MSSU African Art Exibit : The MSSU African Art collection features a variety of authentic works of art from various tribes located throughout Central Africa. The objects in the collection range from mundane day to day grooming tools to ritualistic masks and statues.
Poto Knife
Object Name:
Knife, Poto
Other Name:
Knife, Poto, Kuba
Place of Origin:
Kuba, Democratic Republic of Congo, Africa
Aboriginal Indigenous Art.
H = 23—1/2"
W = 3—1/2"
D = 1—1/2"

Knives, daggers and swords from the Kuba people are used as prestige items. Historical documents indicate that quantities of them were brought to the Congo by Portuguese and Dutch traders beginning around the 16th century. Many weapons were then forged by Congolese blacksmiths to emulate foreign examples. They were reserved for nobles and used for important ceremonial occasions.

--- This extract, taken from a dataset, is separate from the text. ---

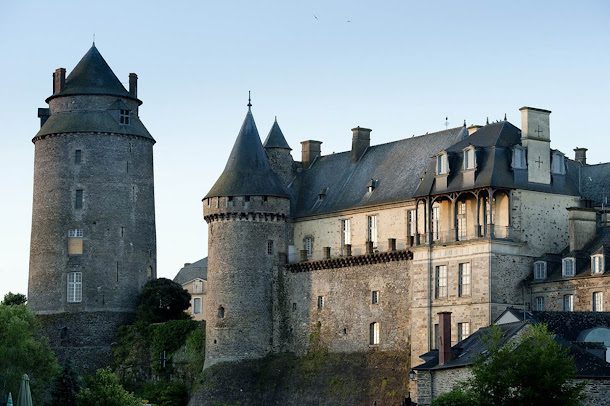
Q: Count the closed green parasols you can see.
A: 2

This weapon has a large ball crafted onto the handle, which is made of woven raffia and also some animal hide pieces. These pommels are said to contain magical substances which gives these knifes their power. Also faint traces of decorative paint may have been applied to each side of blade. These knives where used durning ceremonies, for weapons as well as for bride price.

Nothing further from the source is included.